Dec. 11 (Bloomberg) -- While Russia’s elimination of its annual winter clock change may be providing the intended health benefits to farmers and milk cows, the move is pushing OAO Moscow Exchange to search for ways to regain lost stock trading.
The exchange is considering extending the market’s close by an hour to 7:40 p.m. Moscow time so there’s more overlap with the U.S. day, giving American investors time to trade in Russia, Chief Executive Officer Alexander Afanasiev said. Russian stocks traded in New York slipped 0.4 percent by 11:12 a.m. while the benchmark Micex Index closed little changed in Moscow.
Exchange officials have stepped up efforts to boost trading in Moscow, where volumes averaged 50 percent of Russian stock trading in London last year, data compiled by Bloomberg showed. The bourse transitioned to a two-day stock settlement in September and Russian equities are set to become available through Euroclear Bank SA next year. The ending of winter time, which then-President Dmitry Medvedev said was aimed at helping the biorhythm of people and milk cows, hurt those efforts.
“The overlap with the U.S. market trading, which traders across the world focus on, is just 15 minutes now,” Afanasiev said in an interview in London on Dec. 9.
The Micex gauge is set for an annual decline of 0.6 percent. Growing concern about the slowest economic growth since the recession in 2009 and corporate governance has spurred a record outflow from Russian stocks with equity funds losing $3.02 billion this year, according to EPFR Global. The Bloomberg Russia-US Equity Index fell to 97.49.
If trading is extended by one hour, trading volumes on Moscow Exchange can increase by as much as 8 percent, Luis Saenz, head of equity sales and trading at BCS Financial Group in London, said by e-mail.
“Extending trading hours to say matching the NYSE close would be optimal in my view,” Saenz said. “This way western investors can trade Russia in a better light, closer to their time zone. It would be a win-win situation. Investors can trade longer, and the Moscow Exchange will have increased volumes as a result.”
U.S. stock trading hours more than doubled beginning in the 1990s, when upstart venues such as Island ECN started facilitating transactions outside the regular hours of 9:30 a.m. to 4 p.m. New York time. Although the bulk of trades still happen during the regular session, investors can now execute orders as early as 4 a.m. and as late as 8 p.m.

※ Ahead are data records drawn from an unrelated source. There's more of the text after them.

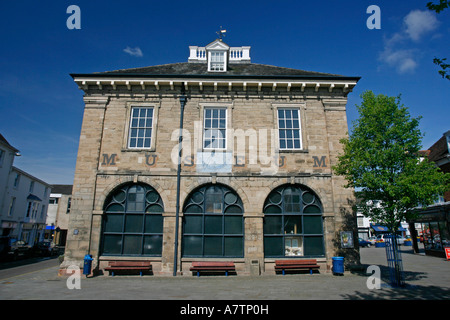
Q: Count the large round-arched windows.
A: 3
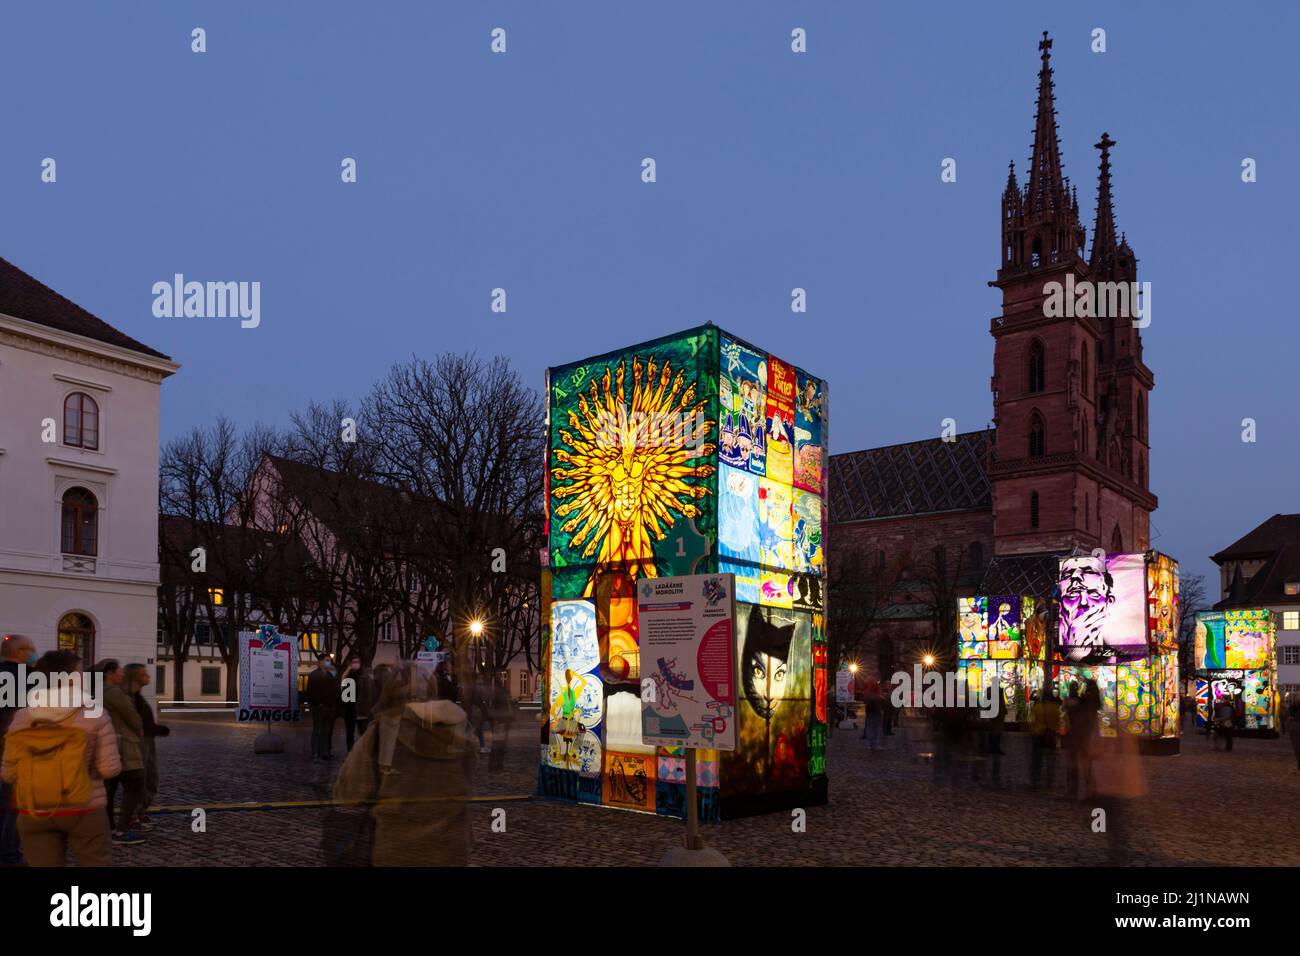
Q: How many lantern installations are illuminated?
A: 4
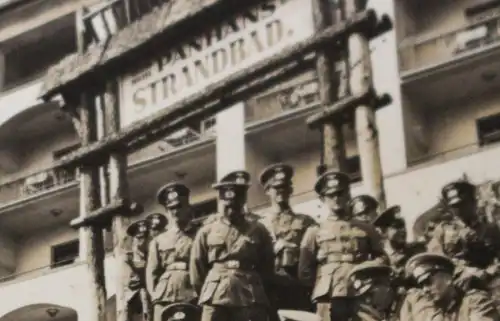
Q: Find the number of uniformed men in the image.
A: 13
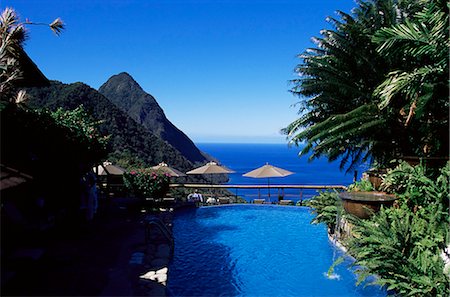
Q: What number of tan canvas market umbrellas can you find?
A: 4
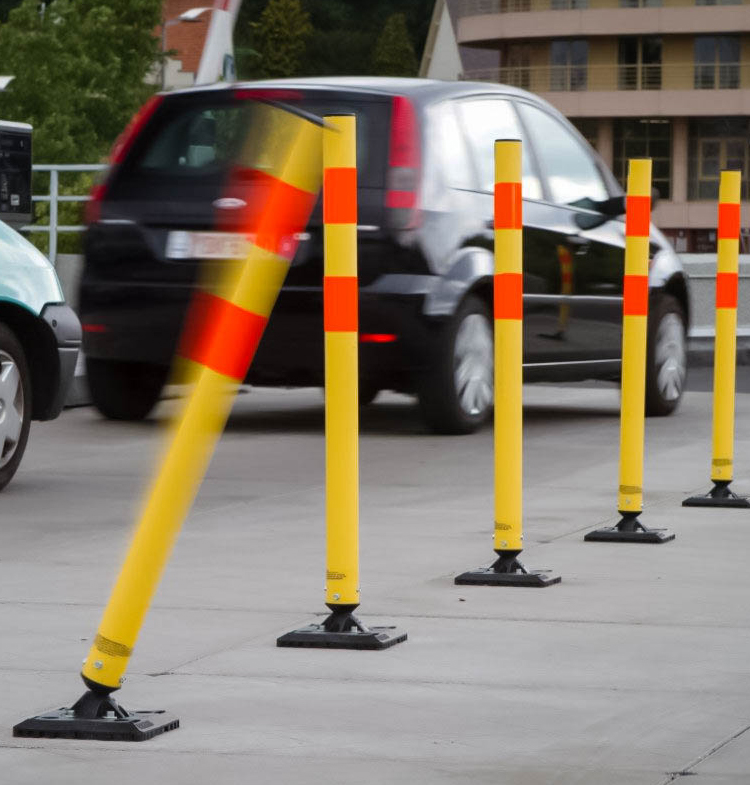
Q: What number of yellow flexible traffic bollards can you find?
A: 5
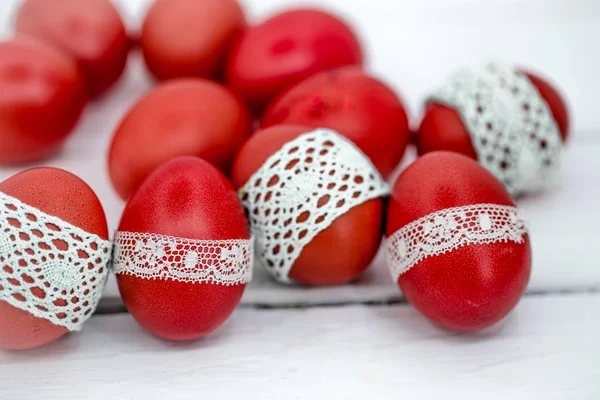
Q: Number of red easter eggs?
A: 11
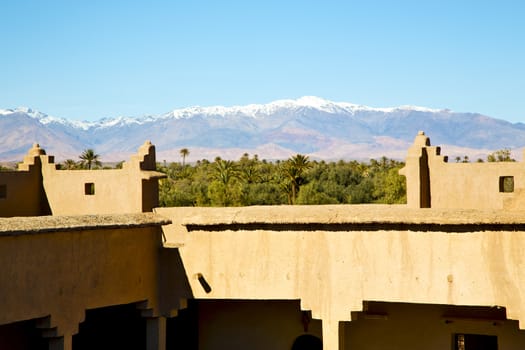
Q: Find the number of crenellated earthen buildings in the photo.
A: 2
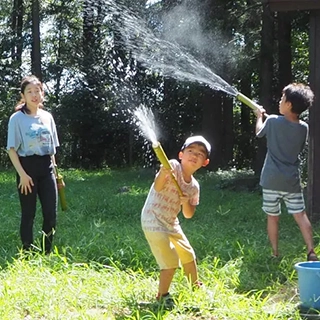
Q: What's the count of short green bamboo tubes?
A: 3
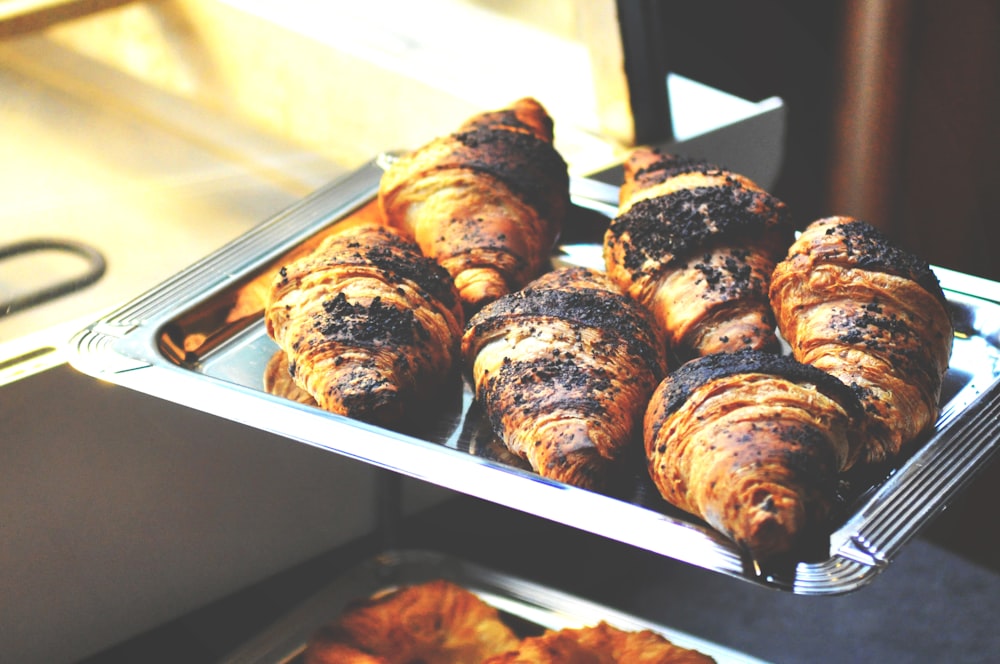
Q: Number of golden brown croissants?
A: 6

A number of state companies plan to sell shares as part of the government privatization program next year and many privately-owned companies are getting ready for an initial public offering, Afanasiev said without naming them.
These are “Russian companies of ‘new economy’ in the consumer, media and information technologies sectors,” he said. “A few companies that de-listed in the past are considering to come back.”
Trading Russian shares and corporate bonds through Euroclear and Clearstream Banking SA next year will help bring new investors that are not specializing on Russia, Afanasiev said. The share of foreign investors in domestic corporate bonds may become comparable to that of sovereigns which has reached about 25 percent this year, he added.
“There are talks about extending the exchange’s trading hours, I think that’s wrong,” Sergey Grigoryan, chief investment officer at UralSib Asset Management in Moscow, said in an interview. “We need to decide on a time corridor and simply work in it. As an alternative, you could go further and make the exchange work around the clock. Then everyone can choose time convenient for them.”
Russia may resume the practice of turning clocks back for the winter in October 2014, Vedomosti newspaper reported Oct. 11, citing a person close to the presidential administration.
Afanasiev said that his team had expected a return to the winter time which didn’t happen. He said so far the majority of market participants do not support the extension of trading hours as it would also entail additional costs for them.
“This will not increase the turnover at the exchange,” Konstantin Tserazov, managing director, head of fixed income, currencies and commodities at Otkritie Capital in Moscow said by e-mail. “It will increase the staff costs of the financial markets professionals which they will not be able to monetize, for private individuals it could make sense.”